§ **WHAT TO PRODUCE**
Look for "pulls" in each line of the entries, and return the matching lines.
(DATA PROVIDED Opens)
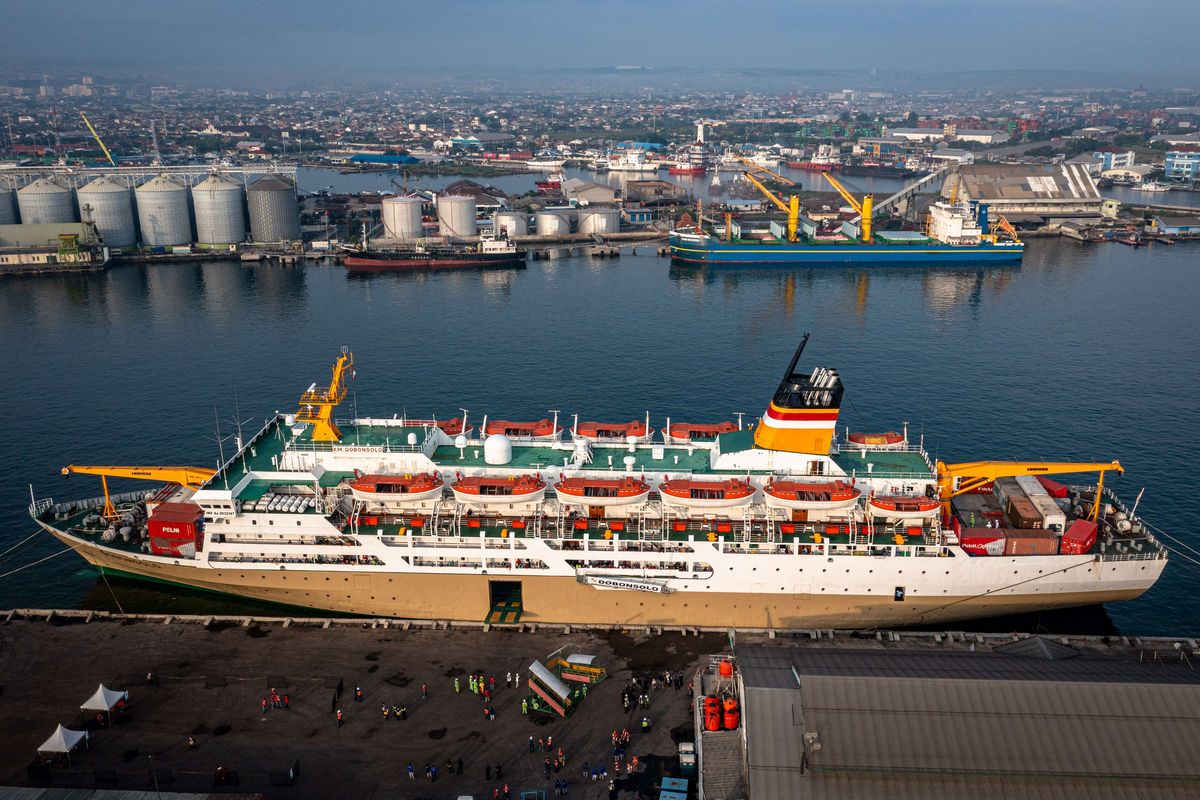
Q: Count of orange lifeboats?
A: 11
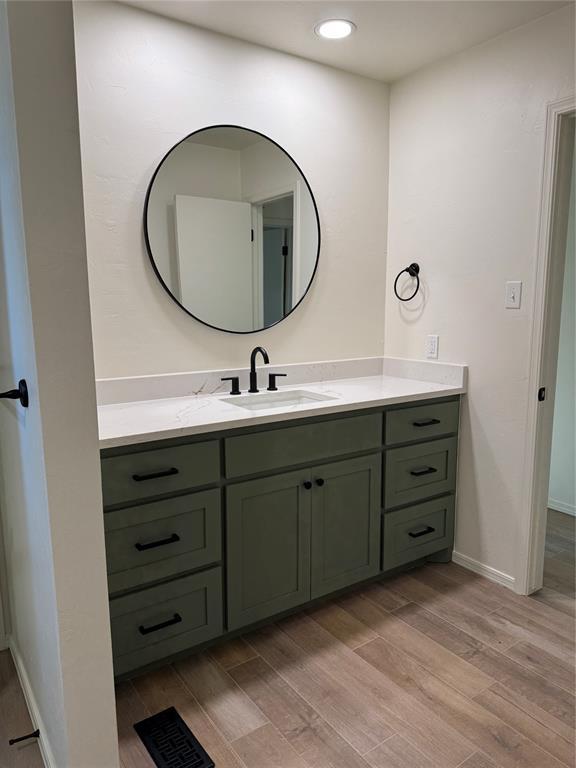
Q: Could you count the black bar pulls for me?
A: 6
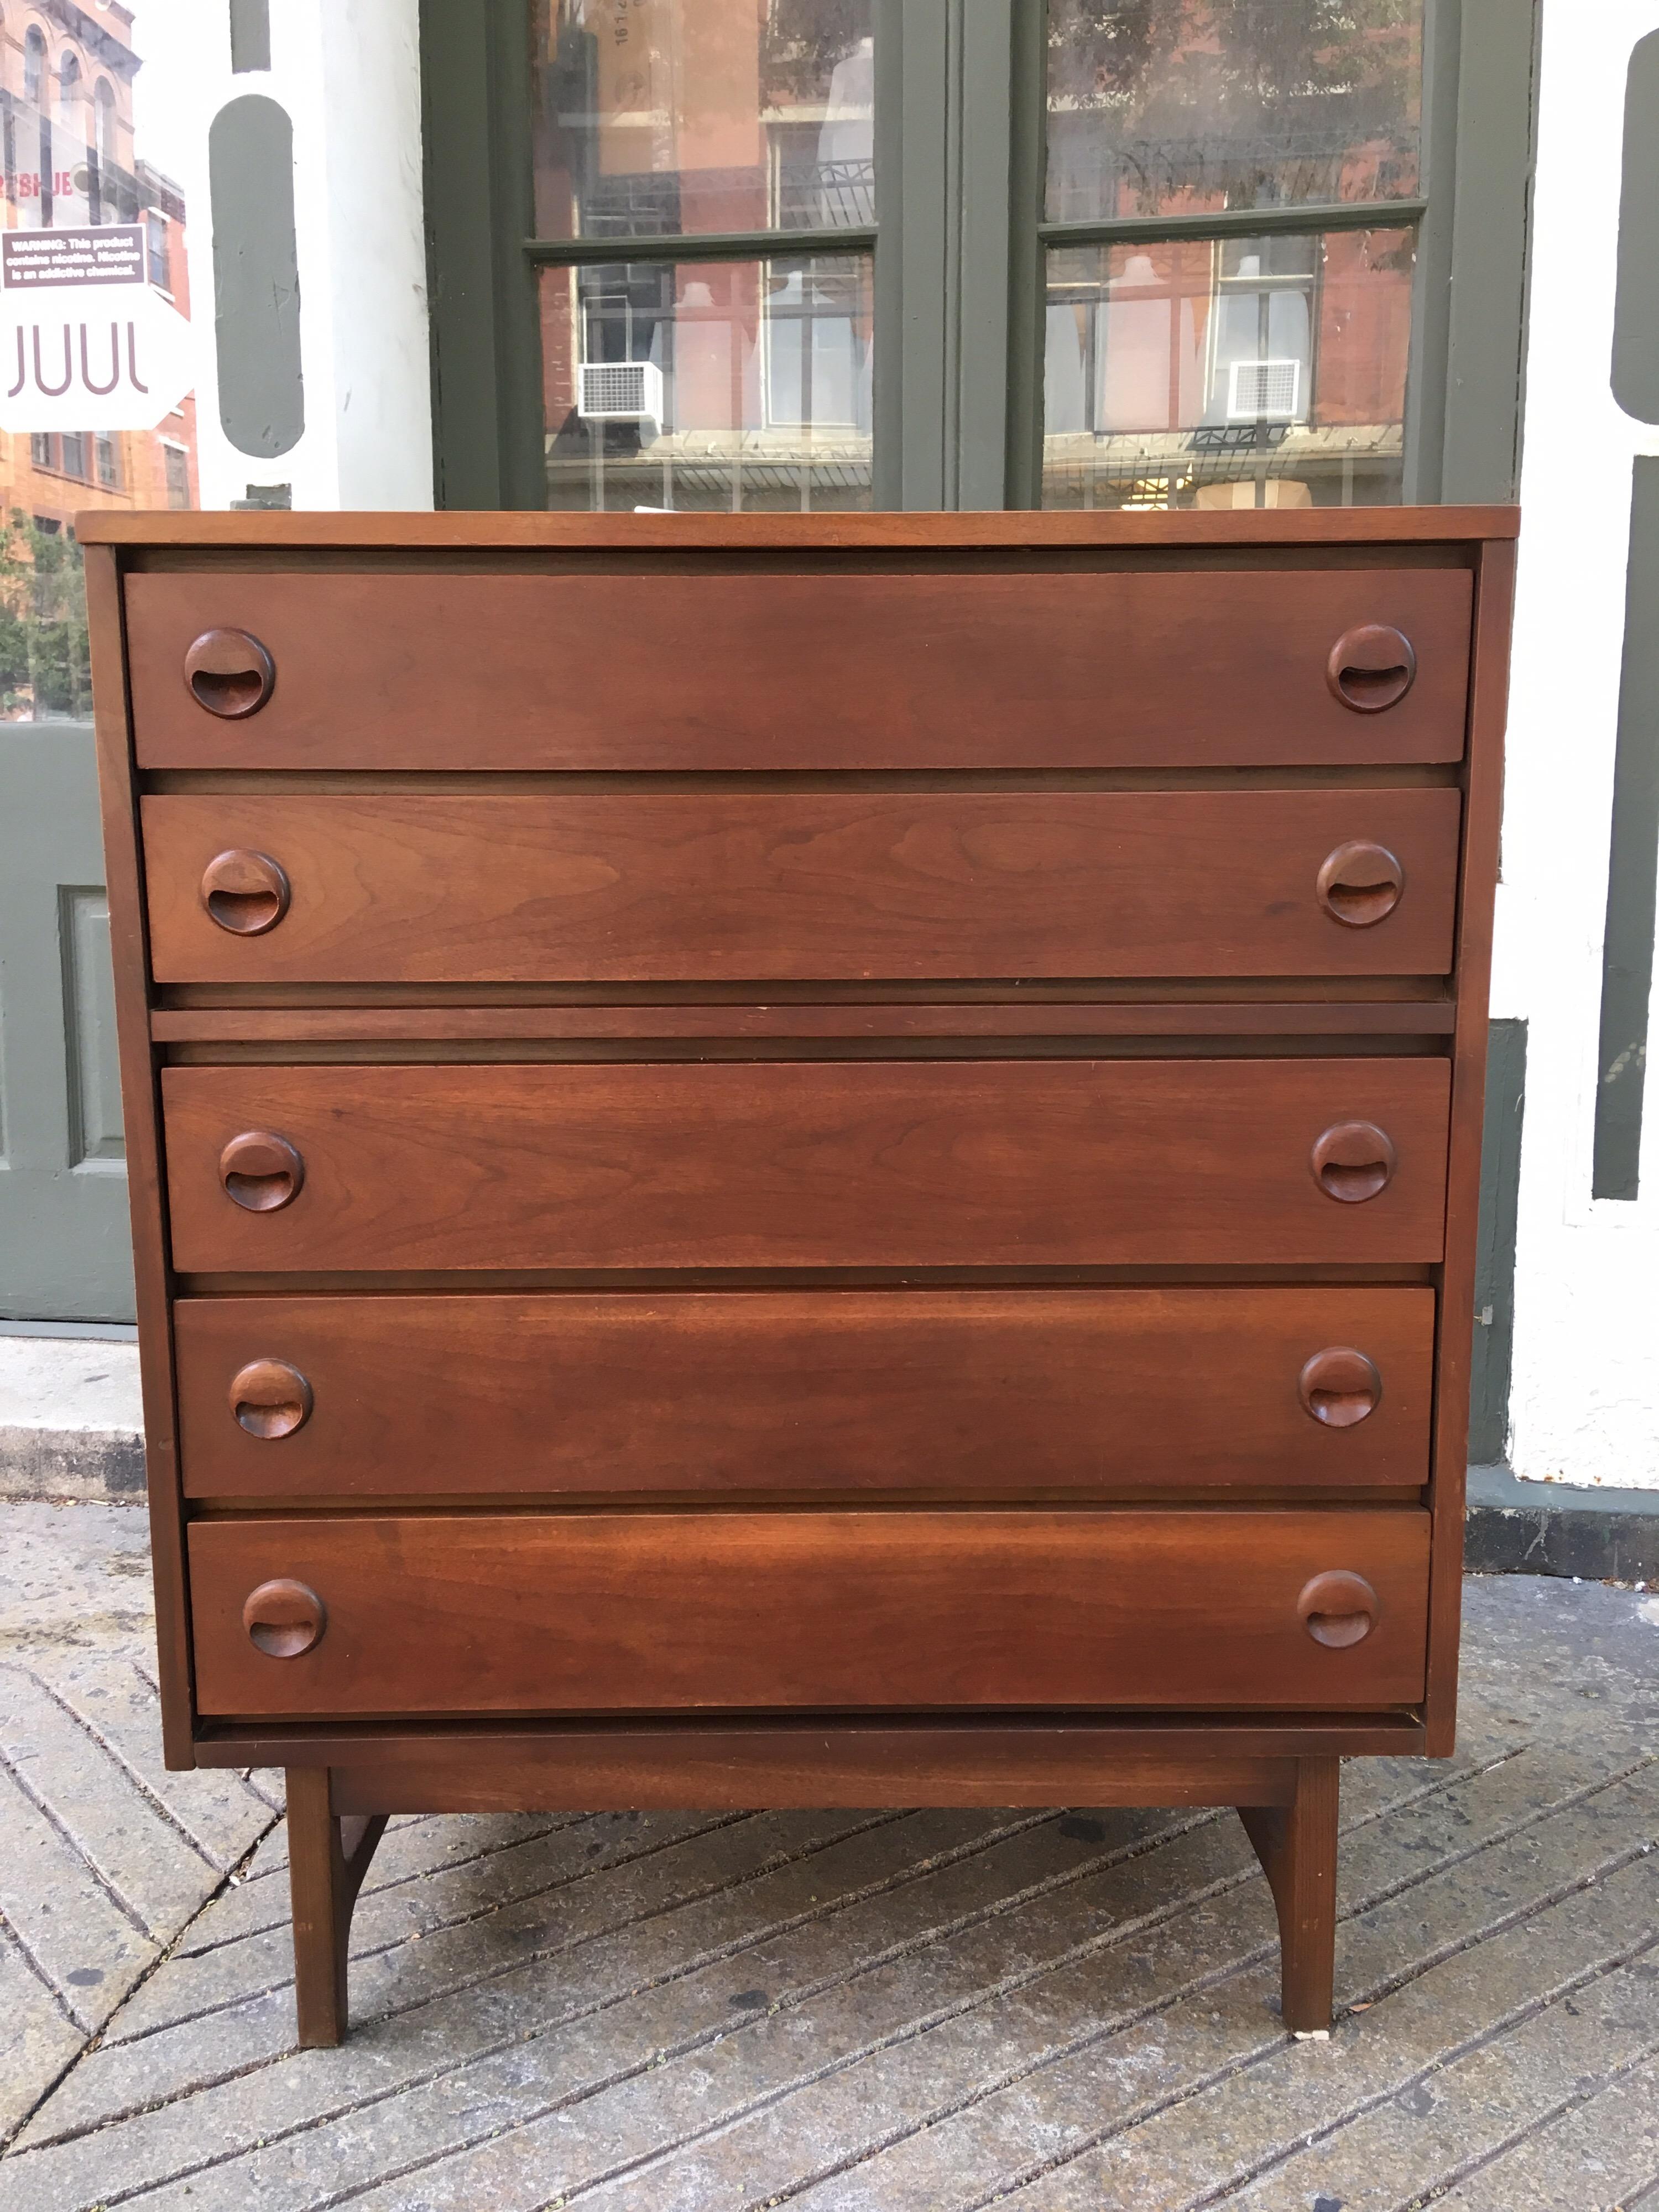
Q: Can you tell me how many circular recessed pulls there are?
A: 10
(DATA PROVIDED Closes)
§ **EXERCISE RESULT**
Q: Could you count the black bar pulls for me?
Q: Can you tell me how many circular recessed pulls there are?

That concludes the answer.